Australian politician

Francis Edward Doyle (17 June 1922 – 13 March 1984) was an Australian politician. He was a member of the Australian House of Representatives from 1972 to 1974, representing the electorate of Lilley.

Doyle was born in Oakey, Queensland. He worked as a train driver across regional Queensland and was Queensland state secretary of the Australian Federated Union of Locomotive Enginemen from 1958 to 1972. He was also a member of the state executive of the Labor Party.

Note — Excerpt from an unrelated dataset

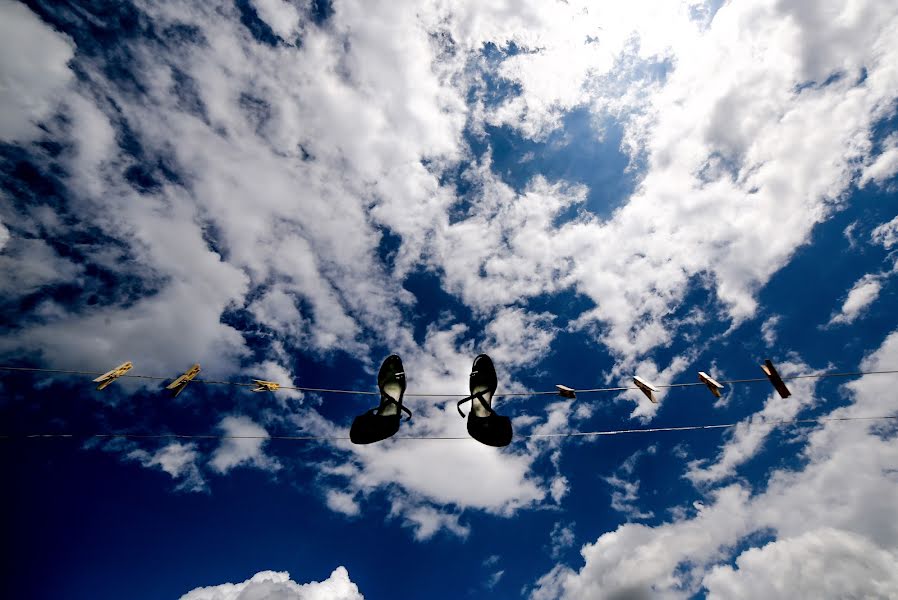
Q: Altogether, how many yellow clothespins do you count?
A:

Doyle was an unsuccessful nominee for Labor Senate preselection in 1967 and was the unsuccessful Labor candidate for Lilley at the 1969 federal election, topping the primary votes but losing on Democratic Labor Party preferences.

He was elected to the House of Representatives at the 1972 federal election, defeating sitting Lilley MP and former minister Kevin Cairns by only 35 votes. He lost a rematch with Cairns at the 1974 election, and tried to reclaim his seat unsuccessfully at the 1975 election.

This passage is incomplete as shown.